TEMPO.CO, Jakarta - Kementerian Perhubungan belum memutuskan langkah lebih lanjut untuk menindaklanjuti permohonan penyetopan sementara pembangunan proyek kereta cepat Jakarta-Bandung. Permintaan itu sebelumnya disampaikan oleh Komite Keselamatan Konstruksi Kementerian Pekerjaan Umum dan Perumahan Rakyat atau PUPR.
"Kami dengarkan dulu masukan-masukan dan tentu saja kami akan lebih dulu melakukan komunikasi internal pemerintah untuk mengambil langkah-langkah lanjutan," ujar Sekretaris Jenderal Kementerian Perhubungan Djoko Sasono di Hotel Bidakara, Jakarta Selatan, Senin, 2 Maret 2020.
Djoko masih enggan menjelaskan dampak permintaan penyetopan sementara proyek yang digarap konsorsium PT Kereta Cepat Indonesia-Cina itu atau KCIC. Ia memastikan bakal mengumpulkan informasi lebih banyak dari pihak-pihak terkait. "Kami belum bisa mengatakan (dampaknya)," tutur dia.
Pelaksana tugas Direktur Jenderal Bina Konstruksi Kementerian Pekerjaan Umum dan Perumahan Rakyat Danis Sumadilaga sebelumnya menyatakan surat permintaan pemberhentian proyek sementara telah dikirimkan kementeriannya kepada KCIC. Ia pun meminta konsorsium segera merespons imbauan tersebut. "Harapannya segera ditindaklanjuti KCIC," kata ujarnya akhir pekan lalu pada Tempo.
Kementerian PUPR melalui Komite Keselamatan Konstruksi Kementerian PUPR meminta proyek kereta cepat Jakarta-Bandung disetop selama dua pekan, terhitung mulai hari ini, 2 Maret 2020. Ada setidaknya enam alasan yang melatari proyek tersebut mesti ditangguhkan berdasarkan surat imbauan yang diterima Tempo.
Pertama, pembangunan proyek dianggap kurang memperhatikan kelancaran akses keluar-masuk jalan tol.
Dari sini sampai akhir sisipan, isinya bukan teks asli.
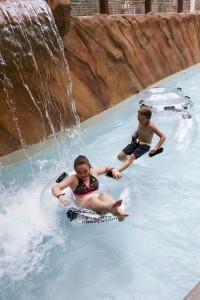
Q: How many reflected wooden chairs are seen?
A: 0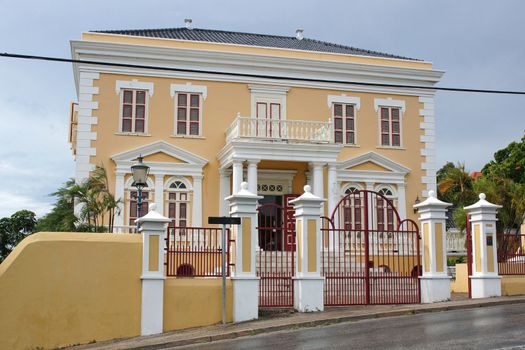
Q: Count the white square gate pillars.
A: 5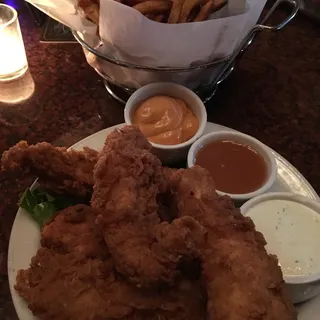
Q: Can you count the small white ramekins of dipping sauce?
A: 3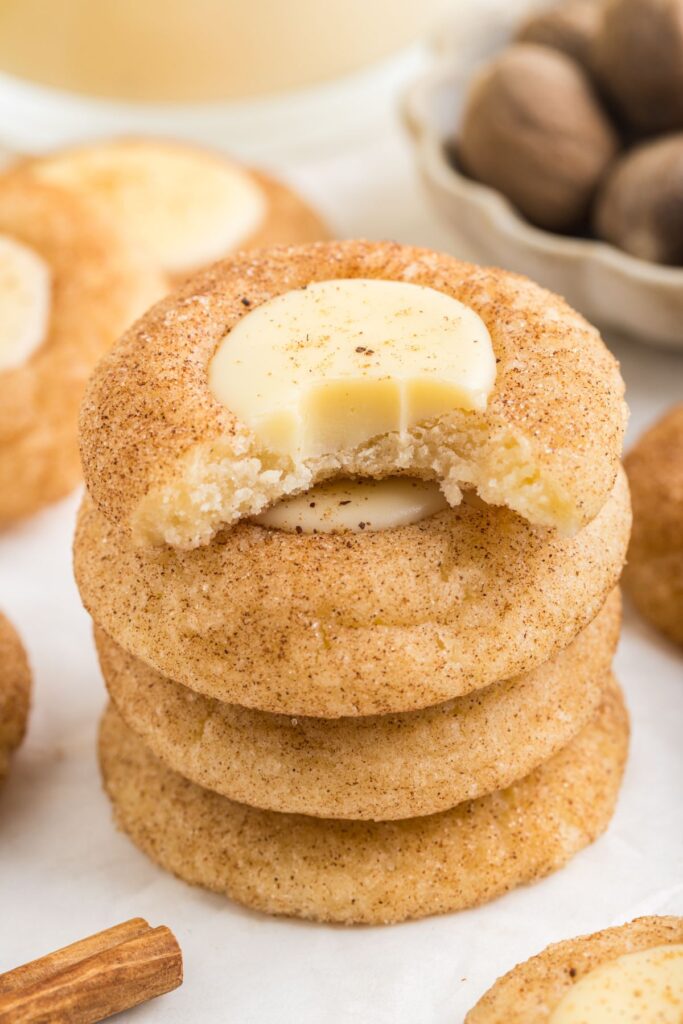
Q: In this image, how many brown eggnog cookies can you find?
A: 9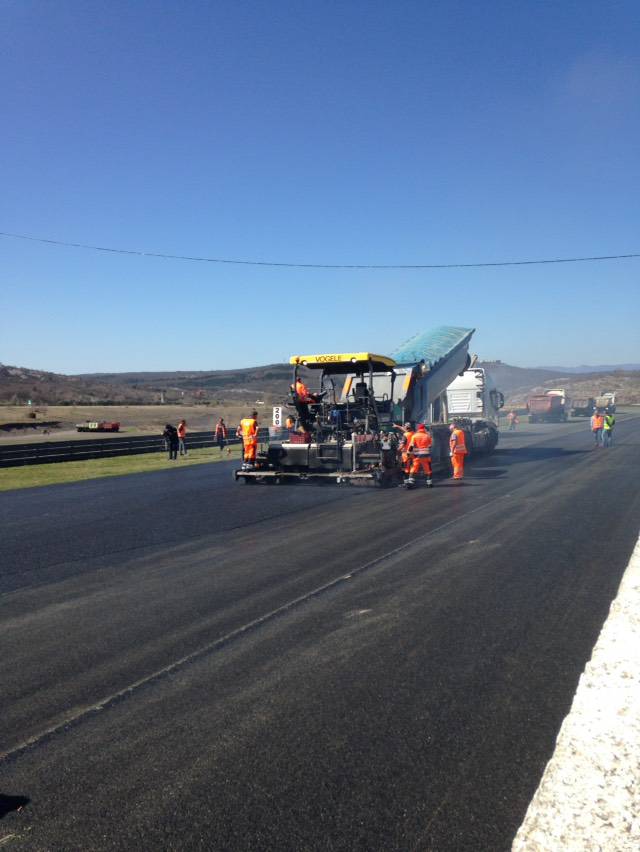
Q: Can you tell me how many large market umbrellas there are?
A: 0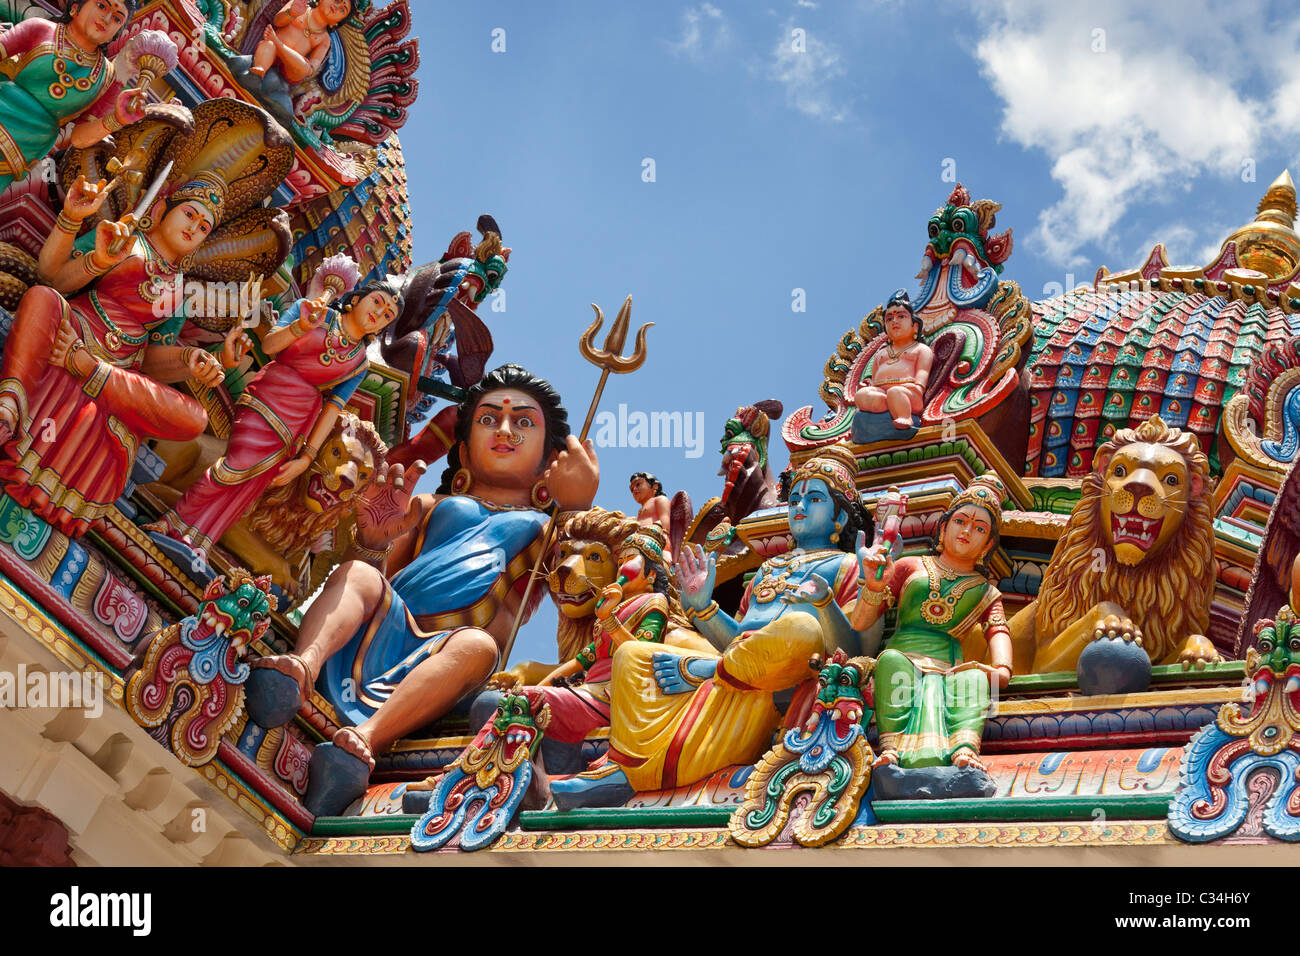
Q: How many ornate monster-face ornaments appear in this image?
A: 7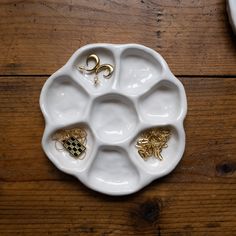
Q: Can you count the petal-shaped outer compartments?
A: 7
Kedua, pembangunan ini diduga kurang memperhatikan manajemen proyek sehingga terjadi penumpukan material pada bahu jalan. Akibatnya, fungsi drainase di sekitar jalan pun terganggu dan kebersihan serta keselamatan pengguna jalan turut terdampak.
Ketiga, pembangunan proyek dianggap telah menimbulkan genangan air pada Jalan Tol Jakarta-Cikampek yang menyebabkan kecametan. Dampaknya, arus lalu-lintas terhambat. Kelancaran pengiriman logistik pun ditengarai terganggu.
Keempat, pengelolaan sistem drainase buruk sehingga menyebabkan keterlambatan pembuangan saluran drainase. Karenanya, jalanan di sekitar lokasi konstruksi acap banjir.
Kelima, pembangunan pilar yang dikerjakan oleh KCIC di KM 3+800 terhitung tanpa izin sehingga berpotensi membahayakan keselamatan pengguna jalan. Keenam, pelaksanaan keselamatan dan kesehatan kerja atau K3, keselamatan lingkungan, dan keselamatan publik dinilai belum memperhatikan peraturan perundang-undangan yang berlaku di Indonesia.
Danis, dalam surat itu, menyatakan pekerjaan proyek kereta cepat dapat dilanjutkan kembali selama perusahaan telah melakukan evaluasi menyeluruh atas pengelolaan pelaksanaan konstruksi. Pelaksanaannya pun mesti sesuai dengan Peraturan Menteri Pekerjaan Umum dan Perumahan Rakyat Nomor 21/PRT/M/2019.
"Aturan itu menjamin keselamatan konstruksi, pekerja, lingkungan, dan publik yang disetujui oleh Komite Keselamatan konstruksi," tuturnya.
Dihubungi terpisah, Kepala Humas KCIC Denny Yusdiana belum memberikan responsnya kepada Tempo terkait permintaan penundaan pembangunan proyek tersebut hingga Senin, 2 Maret 2020.